- What to produce
Copy every line from the records below that holds the word "number".

[[ Stored data open ]]

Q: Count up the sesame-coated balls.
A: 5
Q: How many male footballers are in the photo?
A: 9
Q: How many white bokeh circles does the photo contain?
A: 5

[[ Stored data closed ]]
[[ Stored data open ]]

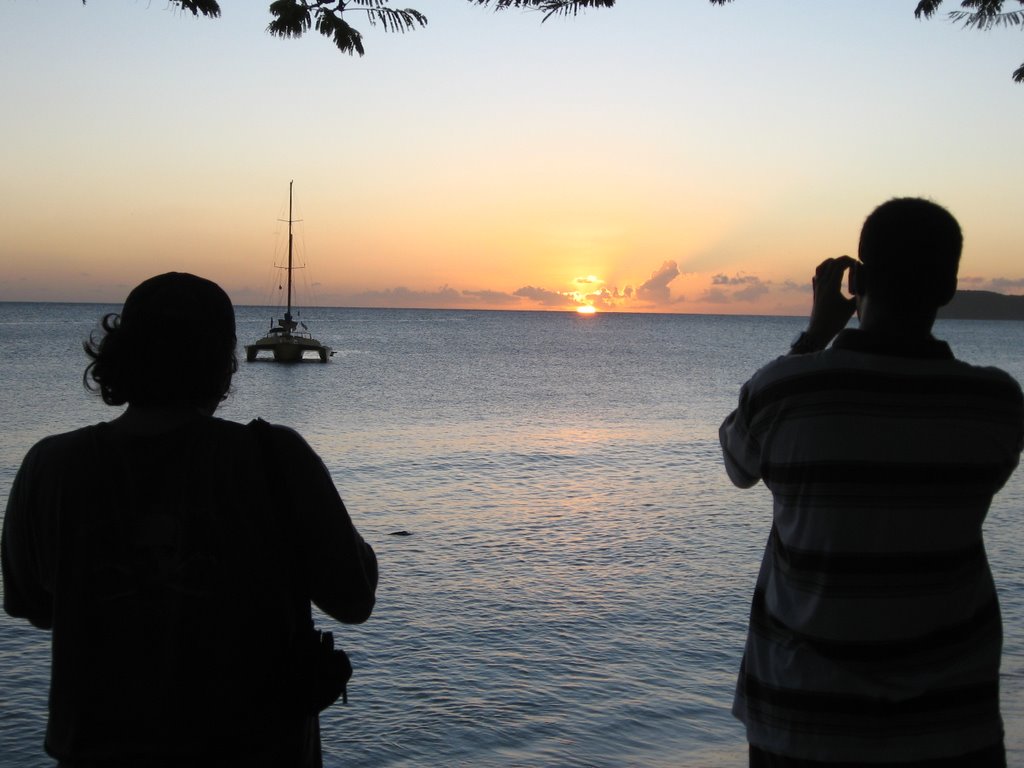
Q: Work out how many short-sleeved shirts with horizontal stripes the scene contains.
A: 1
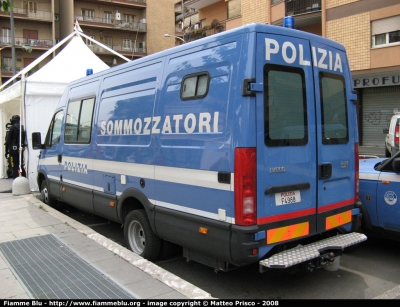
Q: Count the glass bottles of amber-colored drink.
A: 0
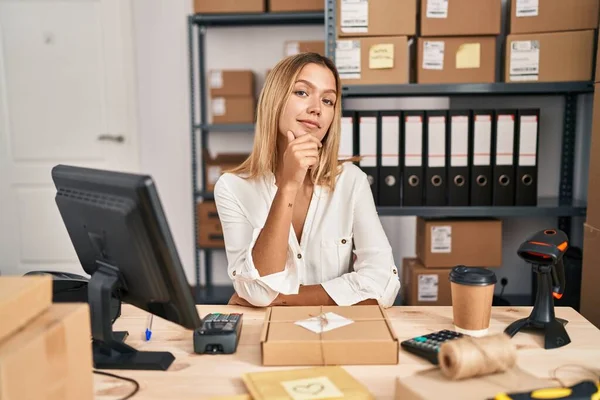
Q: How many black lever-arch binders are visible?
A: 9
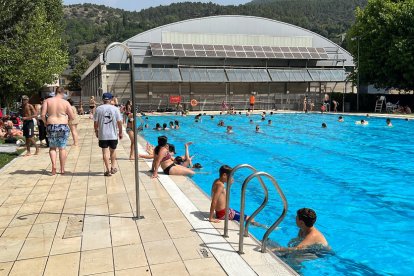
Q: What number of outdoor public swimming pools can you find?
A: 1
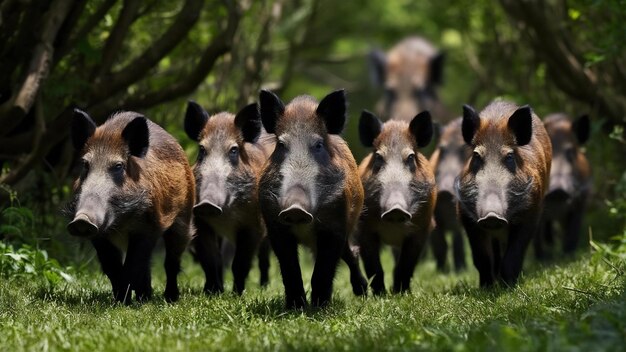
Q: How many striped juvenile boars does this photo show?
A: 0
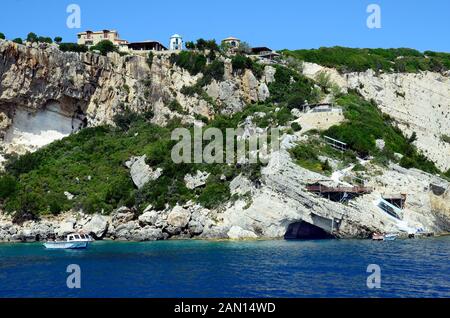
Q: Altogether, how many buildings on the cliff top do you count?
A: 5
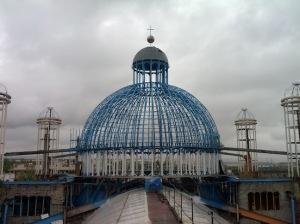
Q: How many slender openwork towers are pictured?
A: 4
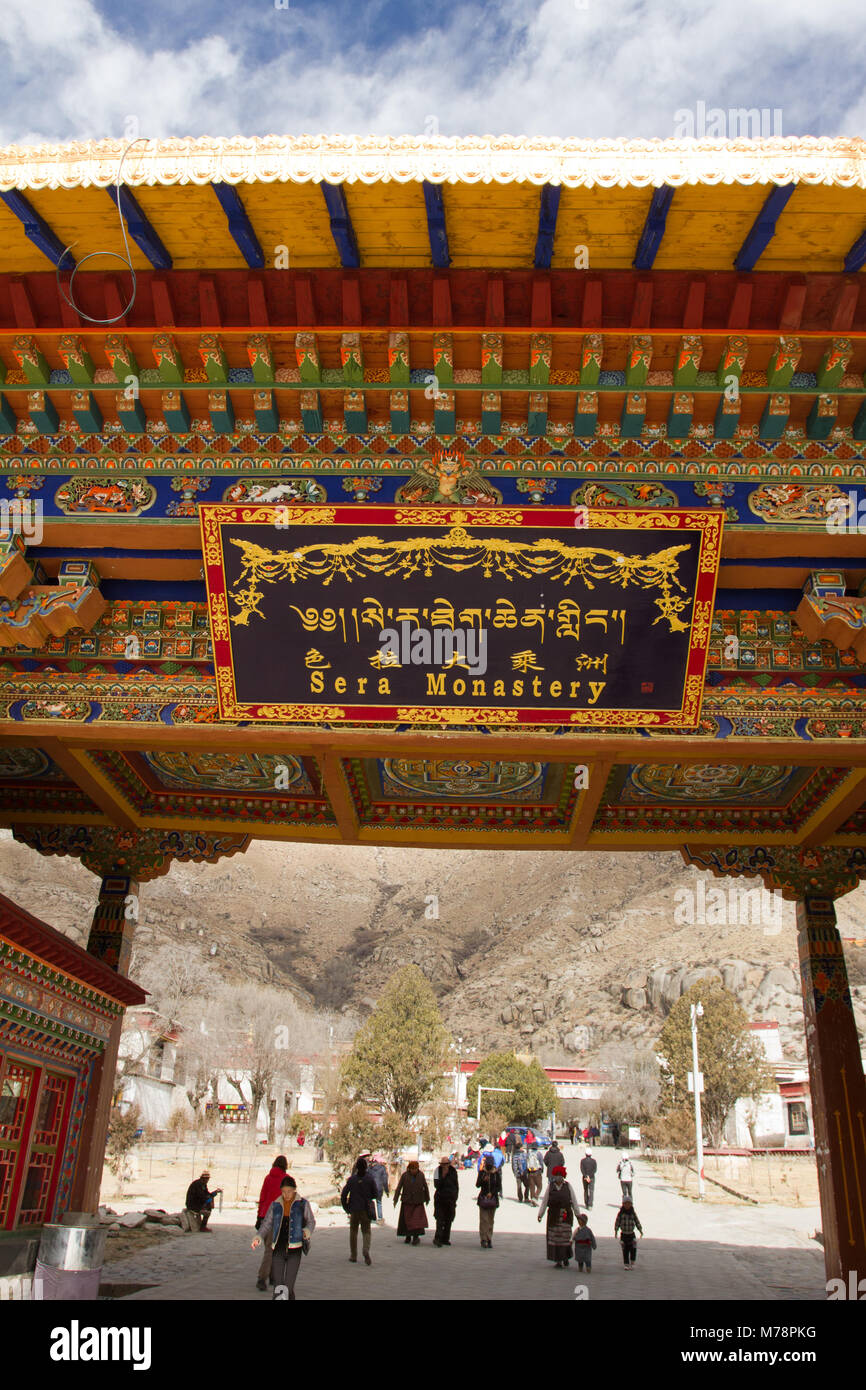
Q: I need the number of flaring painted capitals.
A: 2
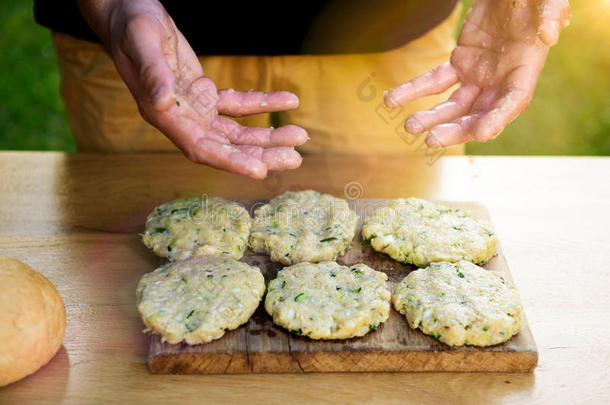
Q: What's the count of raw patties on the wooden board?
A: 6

[[ Stored data closed ]]

- Response below
Q: What number of outdoor public swimming pools can you find?
Q: I need the number of flaring painted capitals.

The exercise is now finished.